What needs to be done — Filter the records for "many" and keep each line that has it.

Listed entries —
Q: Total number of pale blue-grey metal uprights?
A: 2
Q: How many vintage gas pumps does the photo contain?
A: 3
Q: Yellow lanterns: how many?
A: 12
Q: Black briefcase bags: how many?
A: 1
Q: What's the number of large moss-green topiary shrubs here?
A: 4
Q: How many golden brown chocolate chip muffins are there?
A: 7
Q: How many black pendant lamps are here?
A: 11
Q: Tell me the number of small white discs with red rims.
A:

* * *

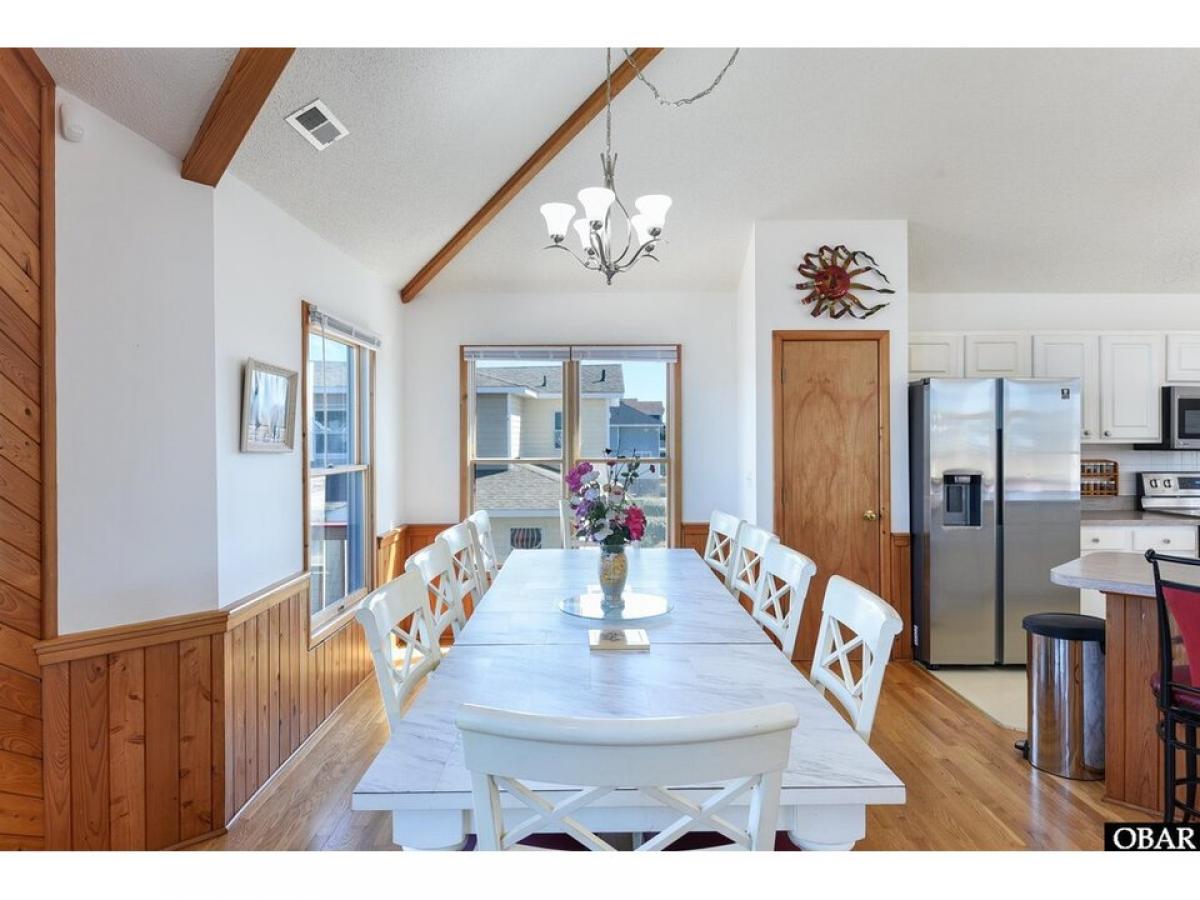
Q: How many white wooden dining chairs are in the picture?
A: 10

Response to this task —
Q: How many vintage gas pumps does the photo contain?
Q: Yellow lanterns: how many?
Q: Black briefcase bags: how many?
Q: How many golden brown chocolate chip muffins are there?
Q: How many black pendant lamps are here?
Q: How many white wooden dining chairs are in the picture?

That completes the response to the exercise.